The Frankfurt School took the unorthodox view that the experience of totalitarianism in World War II showed that the lower classes, or proletariat, had become corrupted by mass culture. They could no longer act as a revolutionary force. Their pessimism about what social force might replace the proletariat increased as the 20th century progressed. Adorno is well known for his critique of the modern “culture industry,” which manipulated the public, creating consumers of the mass media, rather than critical readers. Habermas draws on this savage criticism of modern society and culture in his treatment of advertising and the press.

A more personal influence on Habermas was the German legal scholar Wolfgang Abendroth, who supervised Habermas's original thesis at Marburg, after it was rejected by Horkheimer and Adorno in Frankfurt. Abendroth’s work analyzed the relationship between the social-welfare principle and the inherited structure of the German constitutional state. He argued that the Federal German constitution aimed to extend the ideas of equality and welfare, and that a socialist democratic state could emerge from its constitutional predecessor. Habermas moved away from this concept of the development of states but acknowledges his debt to Abendroth in the dedication to Structural Transformation of the Public Sphere.

The Influence of Jürgen Habermas & Criticisms of His Work

Habermas’s influence over other writers is considerable. It became more evident in the English-speaking world after the publication of a translation of Structural Transformation of the Public Sphere in 1989. An important collection of essays edited by Craig Calhoun shows wide range of responses to his work: scholars in English, political theory and philosophy respond to Habermas in this volume. Responses are so varied because so many different elements are present in Habermas’s work. Some historians have criticized the factual basis of many of his claims about the publishing industry, about economic history, and bourgeois culture. More abstract theorists have challenged his assumptions about a range of issues. Feminist and gender scholars, for example, argue that Habermas neglects the importance of gender, and of the exclusion of women from the public sphere. This is a point that Habermas conceded.
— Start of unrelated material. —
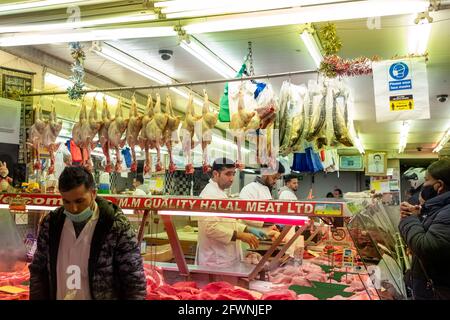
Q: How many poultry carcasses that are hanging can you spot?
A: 13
Theorists have attempted to work out the implications of the Structural Transformation of the Public Sphere for modern political theory. This is perhaps a more difficult task, as the second half of the book is more problematic than the first. Habermas’s debates about public reason with the U.S. philosopher John Rawls has been widely discussed. Also, many writers have attempted to apply Habermas’s model of the bourgeois public sphere to other countries and periods. They have tried to find the public sphere in America, East Asia, and other places. There has been a tendency for these projects to cloud Habermas’s original idea of the public sphere. Given that he makes it clear that the public sphere was inseparably related to the social and economic conditions of 18th-century Europe, these attempts do not always seem worth the effort. Almost all histories of publishing and the book trade, such as those of the U.S. historian Robert Darnton, react to Habermas's ideas.

Habermas has attempted to answer his critics. In his essay Further Reflections on the Public Sphere, he revises his position in several ways. First, he admits some problems with the historical basis of his work. He also suggests other areas for consideration, namely:

1) the possibility of a popular or plebian public sphere with a different social basis, in which popular culture is not merely a backdrop to representative publicity;

2) a reconsideration of the role of women in the bourgeois public sphere;

3) a need to develop a less pessimistic view about the modern mass public.

Some of the issues about public discourse and the role of the state raised in Structural Transformation of the Public Sphere reemerge in later works, such as his Theory of Communicative Action and Legitimation Crisis. Habermas has changed so many of his positions, however, that it can one has to be careful about considering his work on public sphere as a basis for his later philosophy.